§ Task item: Return all entries precisely as they stand, without the images.
--- Record set Enclosed Below ---
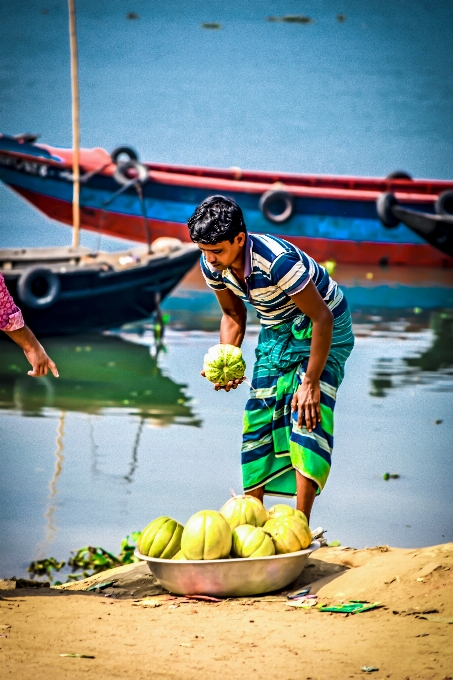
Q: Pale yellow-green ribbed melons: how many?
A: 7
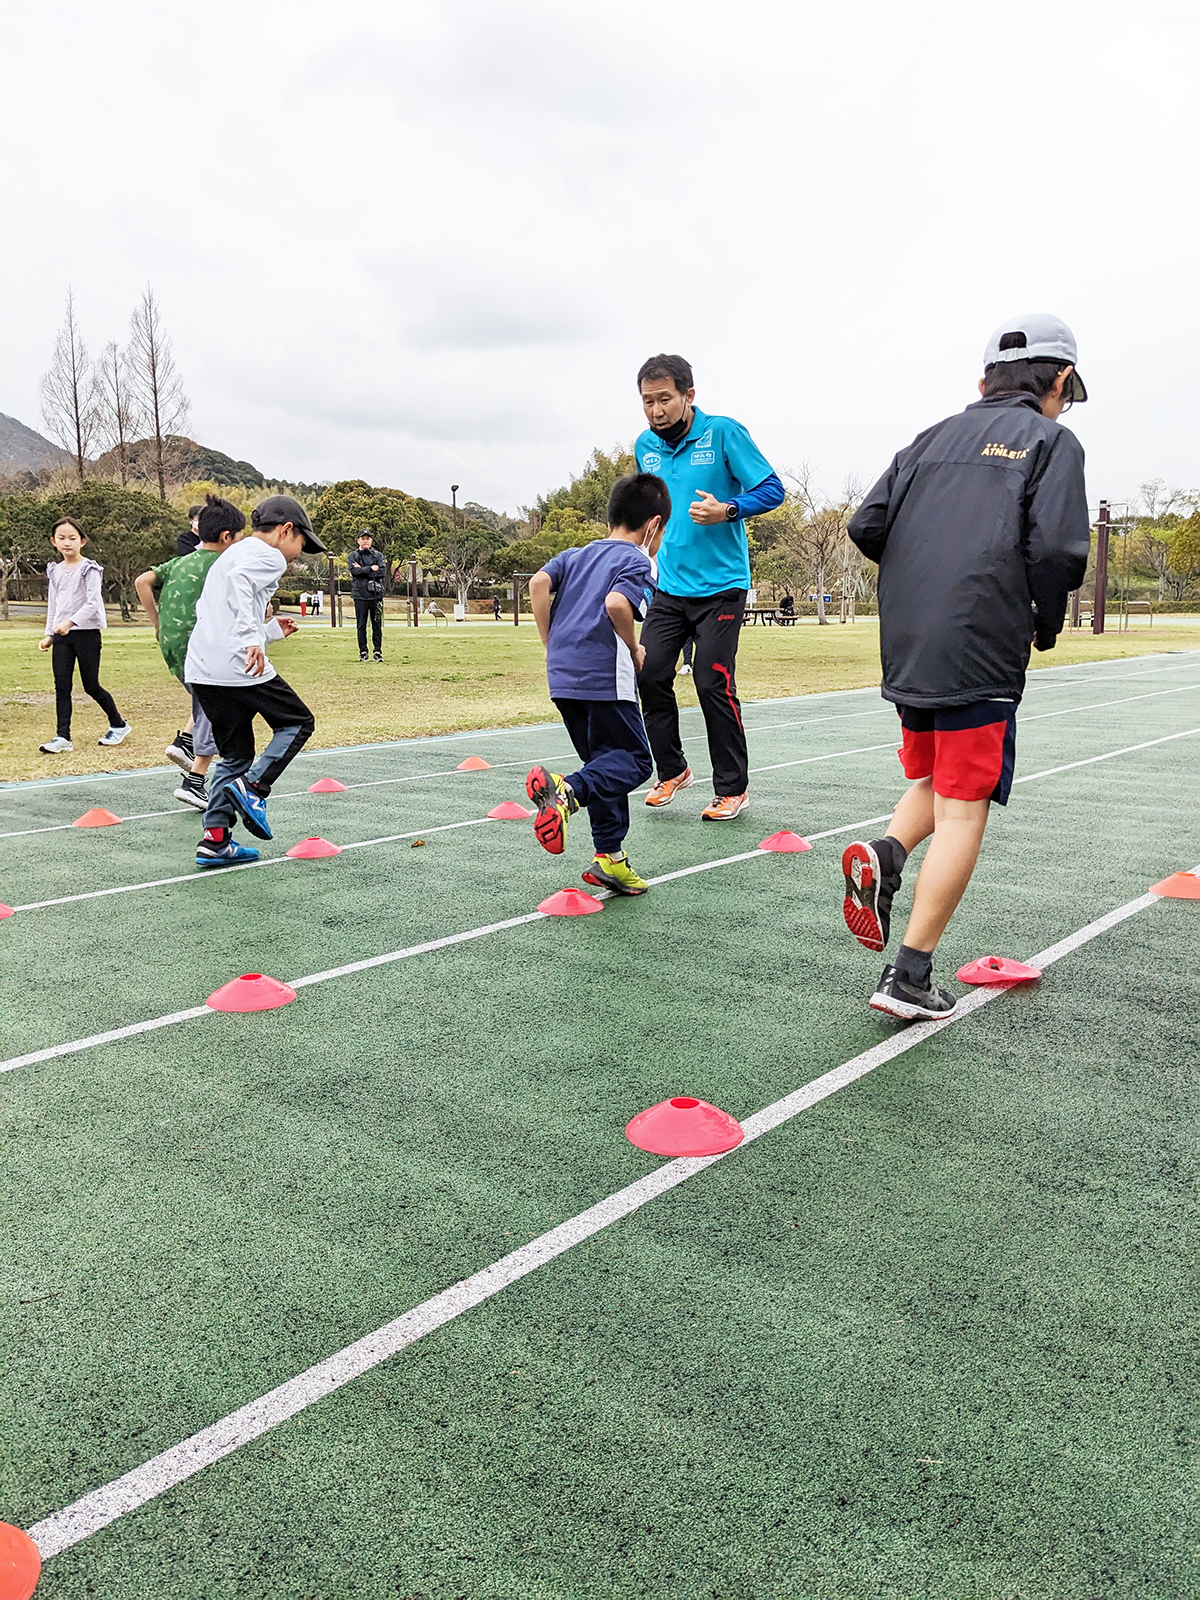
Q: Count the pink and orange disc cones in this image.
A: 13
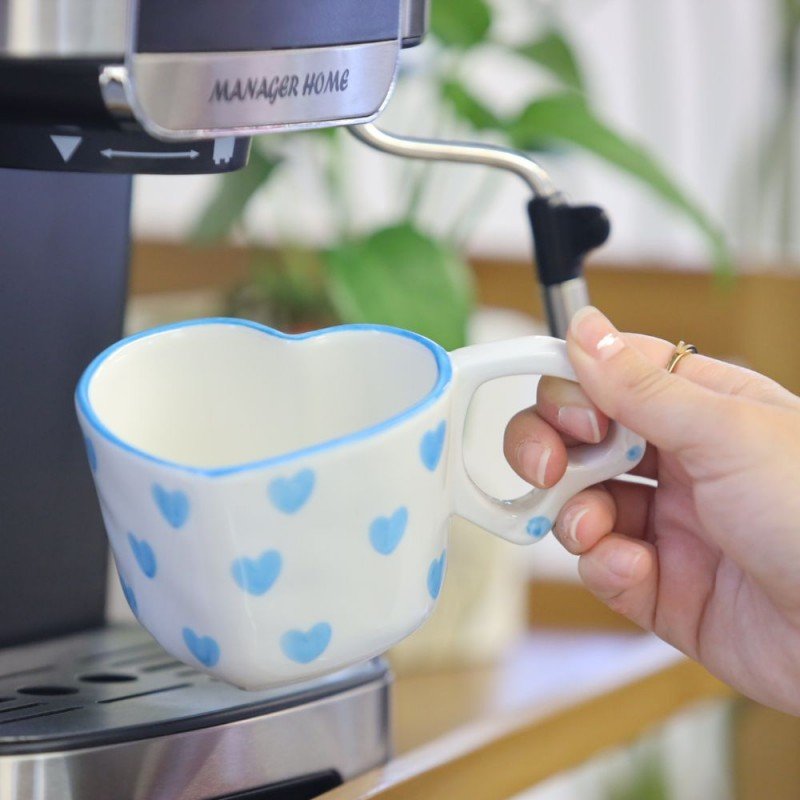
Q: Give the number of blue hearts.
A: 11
--- End of Enclosed Record set ---
§ Your response:
Q: Pale yellow-green ribbed melons: how many?
A: 7
Q: Count the pink and orange disc cones in this image.
A: 13
Q: Give the number of blue hearts.
A: 11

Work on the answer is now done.